L’objectif de Collins est très clair dans son article « 1 Corinthians 8:6 and Romans 11:36: a Pauline confession with a Hellenistic setting »1Collins, C. John, « 1 Corinthians 8:6 and Romans 11:36: a Pauline confession with a Hellenistic setting », Presbyterion, 43 (2017), p. 55-68. : démontrer que le Juif Aristobule, vers la moitié du 2e siècle av. J.-C., « a commencé un processus d’appropriation » de philosophie grecque dans lequel Rm 11,36 et 1 Co 8,6 s’insèrent (p. 57). Plus précisément, il met en évidence le lien manquant entre la formule aritobulienne et paulinienne. Ultimement, il argue que :
- La préposition ἐκ, qui renvoit à l’idée de source ou d’origine, est équivalente au nominatif ἀρχή,
- La préposition διἀ, qui dénote le moyen, l’instrumentalité ou l’agent intermédiaire, est équivalente au nominatif μέσα ou μέσση,
- La préposition εἰς, décrivant le but ou la finalité, est équivalente au nominatif τέλος ou τελευτή (p. 64).
Il cite un passage d’Eusèbe attribué à Aristobule (p. 61-62) :
ἔστι δὲ πάντως αὐτὸς ἐπουράνιος (Mais de toutes les façons, il est lui-même céleste)
καὶ ἐπὶ χθονὶ πάντα τελευτᾷ (et toutes choses il mène à son accomplissement sur la terre)
ἀρχὴν αὐτὸς ἔχων καὶ μέσσην ἠδὲ τελευτήν (tenant lui-même commencement, milieu et fin)
ὡς λόγος ἀρχαίων (Ainsi la parole des anciens)
Il remarque aussi une formule similaire chez Flavius Josèphe, Contre Apion, 2.190 [2.23] : « that God encompasses all things, perfect and blessed, self-sufficient and sufficing for all, that he is the beginning [ἀρχή], middle [μέσα], and end [τέλος] of all things ». Ces affirmations viennent de Platon (Lois, Livre 4, 715-e-716-a) : « Parlons leur donc ainsi : “Ô hommes, Dieu, commes les anciennes traditions le disent, il tient le commencement, la fin et le milieu de toutes choses qui existent…” » (p. 62). La formule d’Aristobule est très proche de celle de Platon.
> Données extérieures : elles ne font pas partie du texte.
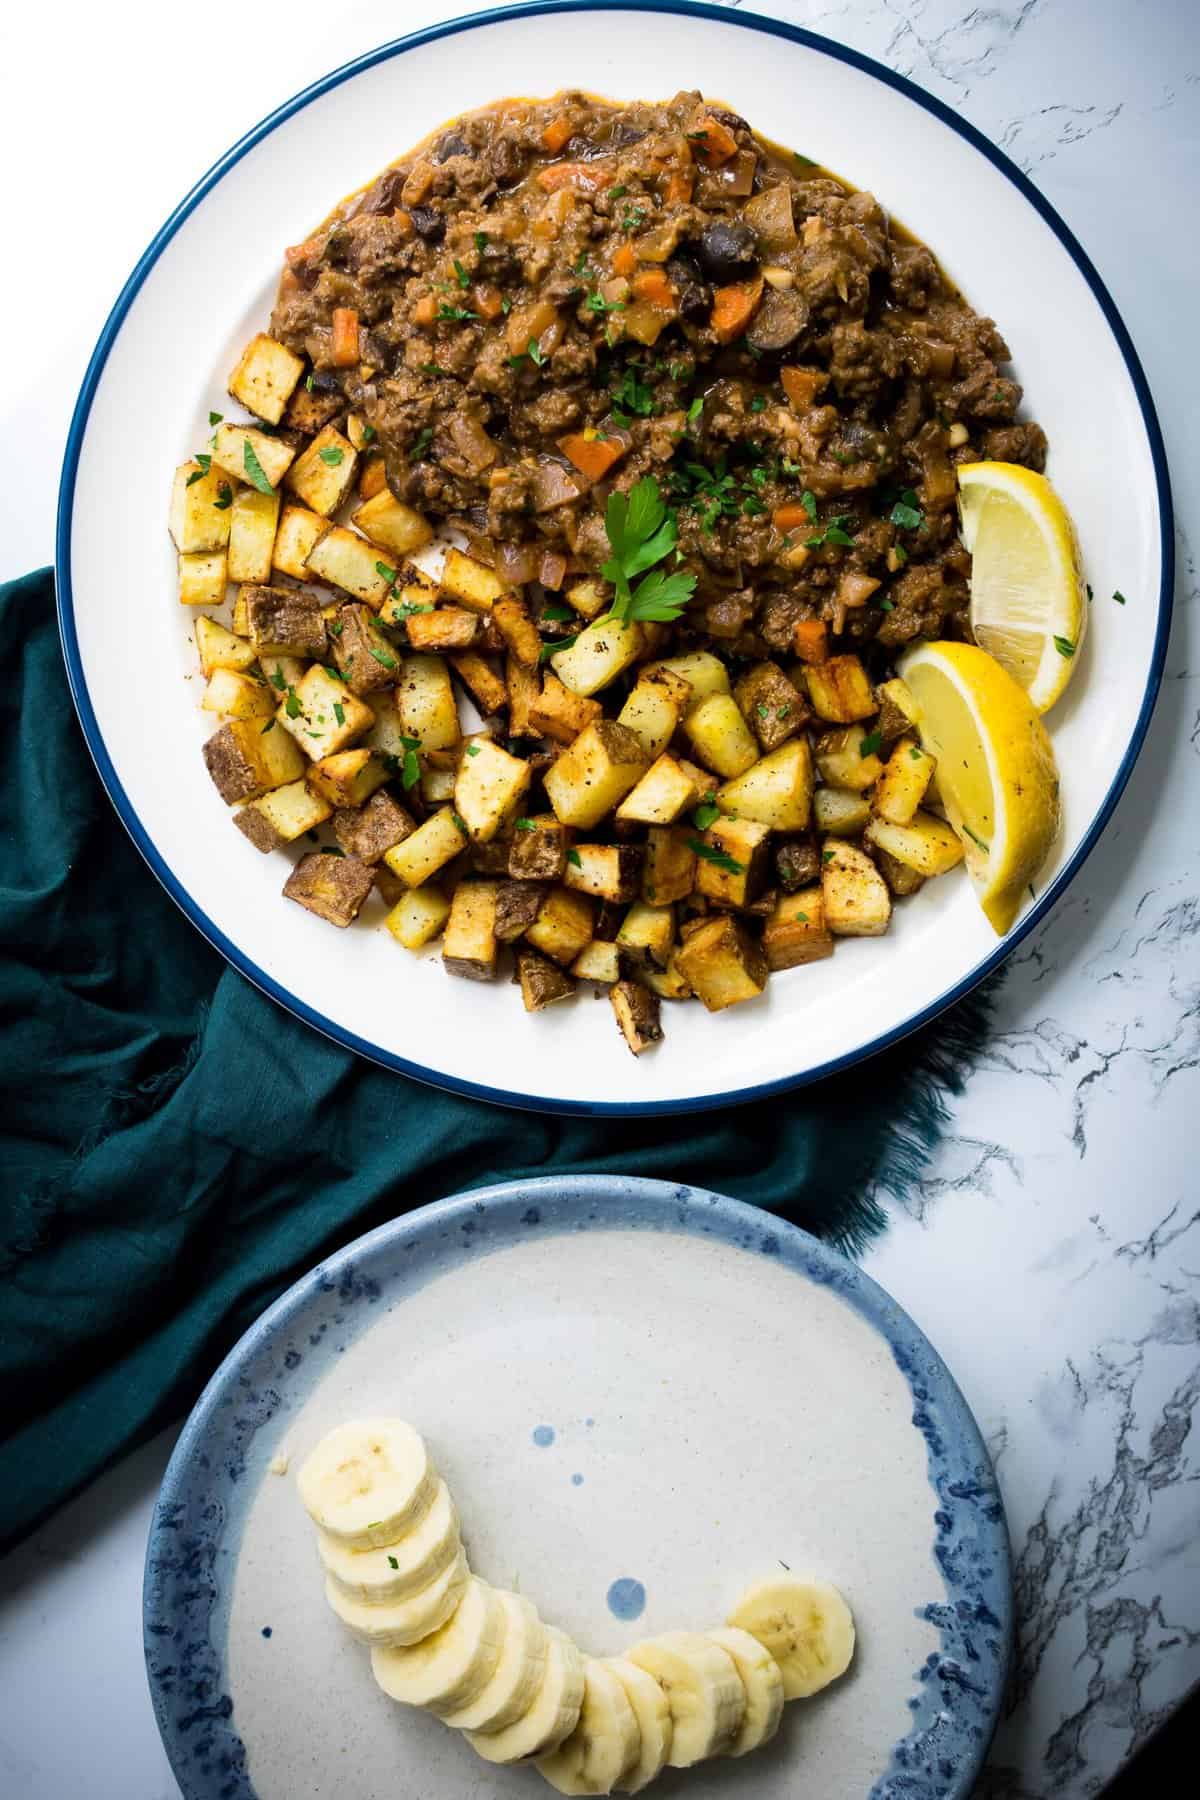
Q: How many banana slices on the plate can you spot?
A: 11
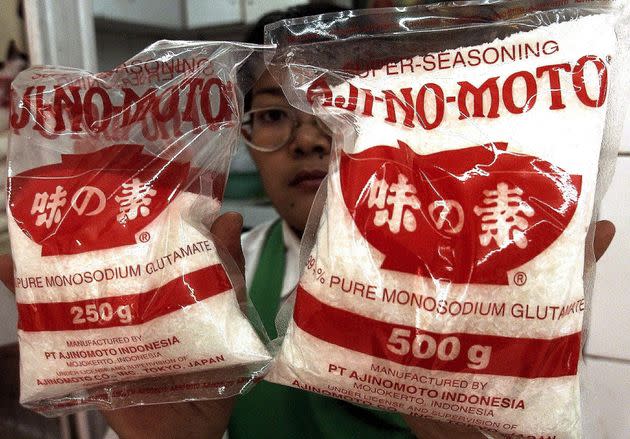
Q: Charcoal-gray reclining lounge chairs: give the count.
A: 0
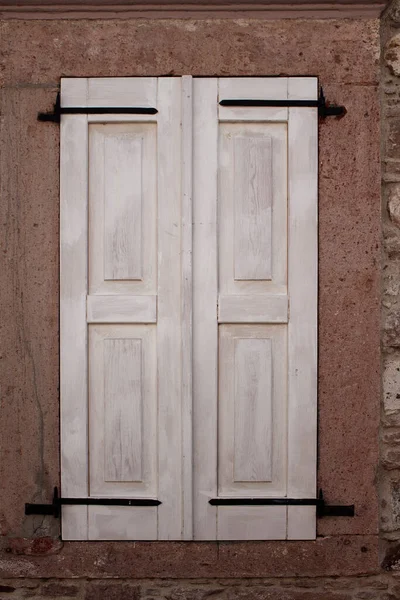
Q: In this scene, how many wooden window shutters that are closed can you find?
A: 2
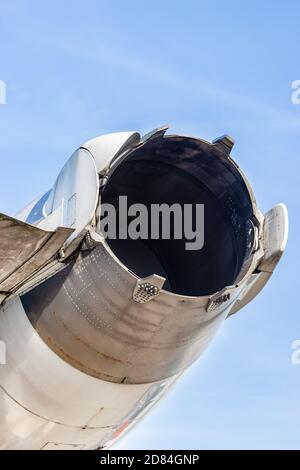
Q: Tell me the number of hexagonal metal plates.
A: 2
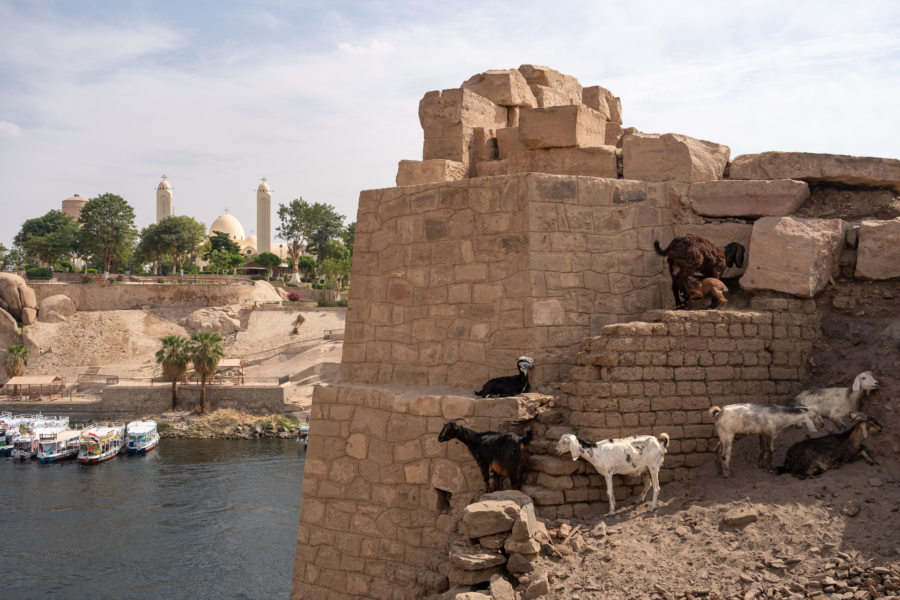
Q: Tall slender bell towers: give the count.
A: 2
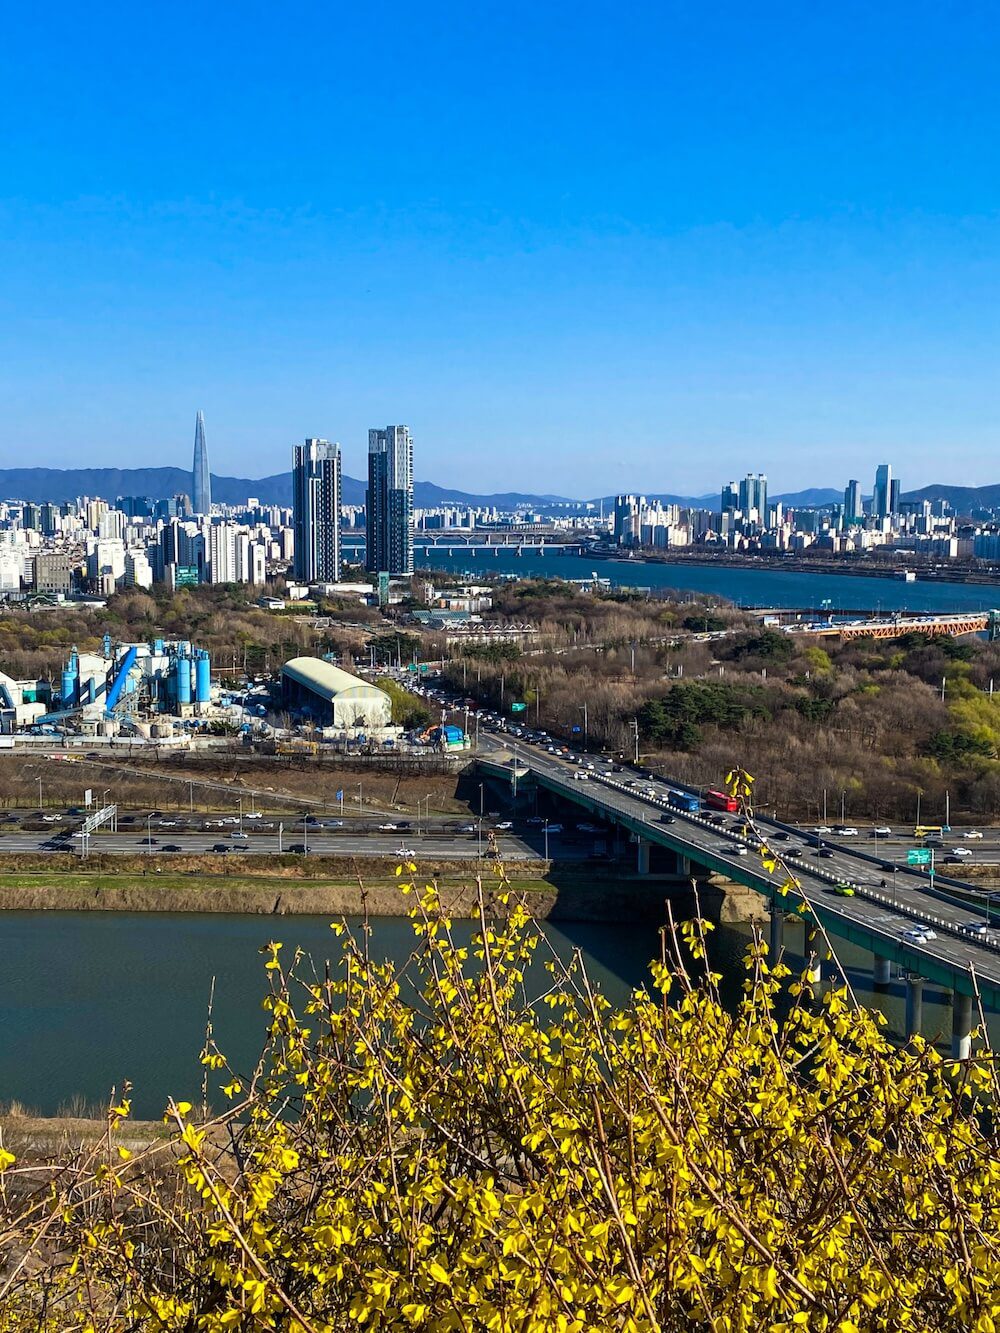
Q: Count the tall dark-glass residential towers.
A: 2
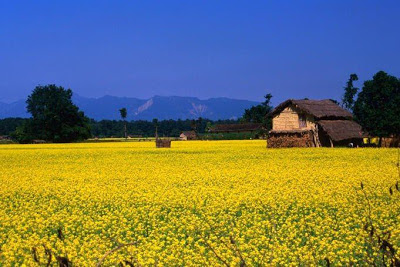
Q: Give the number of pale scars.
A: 2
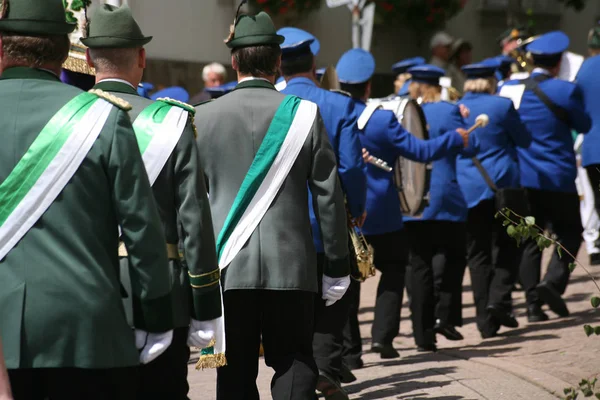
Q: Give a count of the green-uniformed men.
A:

De même, tous les deux soutiennent que cette formule provient de traditions anciennes. (Réflexion personnelle : les ressemblances entre les deux textes rend presque certains qu’il y a une tradition autour de cette formule et la référence à des traditions anciennes invite à chercher au-delà d’eux !)
Collins remarque que la maxime de Marc Aurèle est souvent donné comme exemple de contribution à Rm 11,36 et 1 Co 8,6, mais la rejette puisque « this passage (…) come from more than a century after both Romans and 1 Corinthians, and therefore we can hardly use it to establish any kind of “formula” that predates the Pauline letters » (Collins souligne, p. 58-59). Il considère aussi les cinq causes d’une oeuvre artistique avancées par Sénèque : cause matérielle (à partir de laquelle), cause d’un agent (par qui), cause formelle (la forme donnée : ce dans quoi), la cause finale (le but de l’œuvre : ce vers quoi), la cause théorique (le pattern sur lequel est basé l’œuvre : à cause de quoi). Après cette descriptions des différentes causes, Sénèque mentionne ceci : « Toutes choses sont faites de matière et de Dieu » (p. 59). Il est possible que Paul réponde à une telle vision des choses, mais cela n’est pas évident.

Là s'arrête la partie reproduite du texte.